First Grigor Ćorić suggested someone I’d left off my list, the Fight Promoter. Go check out what he said about that one. Good stuff.

Then Andrew Wee (after helping me out with a little spelling challenge I had) asked a very good question.

Any specific techniques on dealing with these various warriors?

Well I was taught that you should always bring a potential solution with you when you point out a problem. That’s always the challenging end, isn’t it? I mean any schmoe can point out a problem. But coming up with a solution… Now that’s bringing value to the equation.

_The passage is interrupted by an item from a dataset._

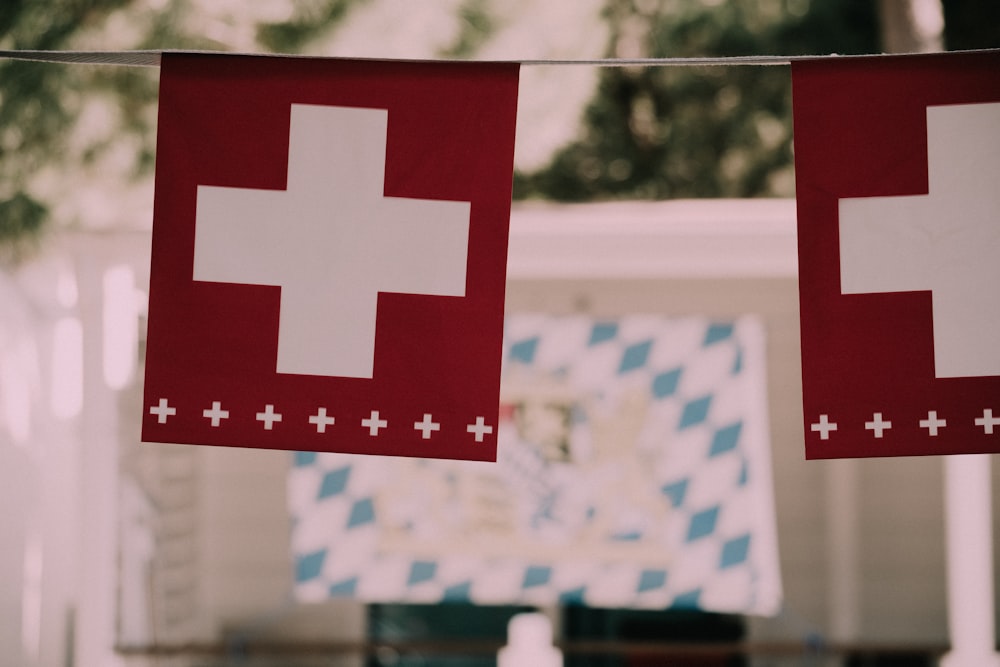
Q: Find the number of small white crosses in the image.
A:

So in my effort to bring value rather than just poke holes, here are my suggestions for how to deal with some of those difficult people at work.

Fight Back

The obvious first way to deal with one of the fighters is to fight back. When you recognize someone who seems overly combative you can pick a style of your own and jump into the fray.

I suspect this is how most folks deal with conflict in the work place. Unfortunately it probably doesn’t go very far towards improving the situation. By choosing to simply fight back you are really contributing further to the problem more than becoming part of the solution.

Confront the Fighter

A better approach would be to confront the person you see taking on one of the fighting styles. The best way to do this is to first talk to them in private. You can share with them what you see going on, the effects of their behavior, and possible better approaches.

If the person you are confronting thinks you are off your nut, perhaps you can enlist a mutually respected third party to help out. The two of you can go back to the fighter, again in private. Maybe the fighter will see it with two of you each saying the same thing.

Generally speaking confronting someone in public is probably not such a good idea if it can be at all avoided. You will be less likely to affect any positive change if the offending person is made to look bad in front of others.

Kill Them with Kindness

This can be a hard one to pull off successfully. Basically what you do is be especially nice to the fighter, particularly when they come at you. Smile a lot. Don’t raise your voice. Do helpful things for the person expecting nothing but grief in return. Over time that person will probably get the message.

The trick here is maintaining sincerity, which can be very difficult. Your eyes will give you away if you smile on the outside but inside are thinking “Man do I hate you, you stupid jerk!”

Oh, but if you pull it off successfully what a sweet victory it will be. Talk about making a jerk feel small!

Remove Yourself From the Situation

My last suggestion is one that I had to use myself once when I was working for a Carpet Bomber. There are some folks who simply refuse to change no matter what you try to do.

In my case the guy was so difficult and I was getting so stressed out working for him that I ultimately chose to go work somewhere else. That is one of the beautiful things about living here in America. If you don’t like your job you can go find another one. Unfortunately that isn’t the case in many other parts of the world.

You may not have to take the drastic action of changing employers to remove yourself from the situation. Maybe you can simply change some of your habits to achieve the same effect. For example if the center of the nastiness takes place in the break room, perhaps you could take your breaks somewhere else.

The Choice is Yours

The bottom line is we are all wired to become a little more like the people we associate with. Because we spend so many hours at work, it is very likely we will take on some characteristics of those people we work with.

If you look around and do like what you see in the people near you, maybe a change of scenery would help.

I’ve changed jobs several times and one of the things I do everywhere I go is look at the people who’ve been with the company or the department the longest. Then I ask myself, “Do I want to be like that in ‘x’ number of years?”

If the answer is a resounding “NO!” then it gives me something to think about.

What are some other ways to deal with the fighters you have where you work?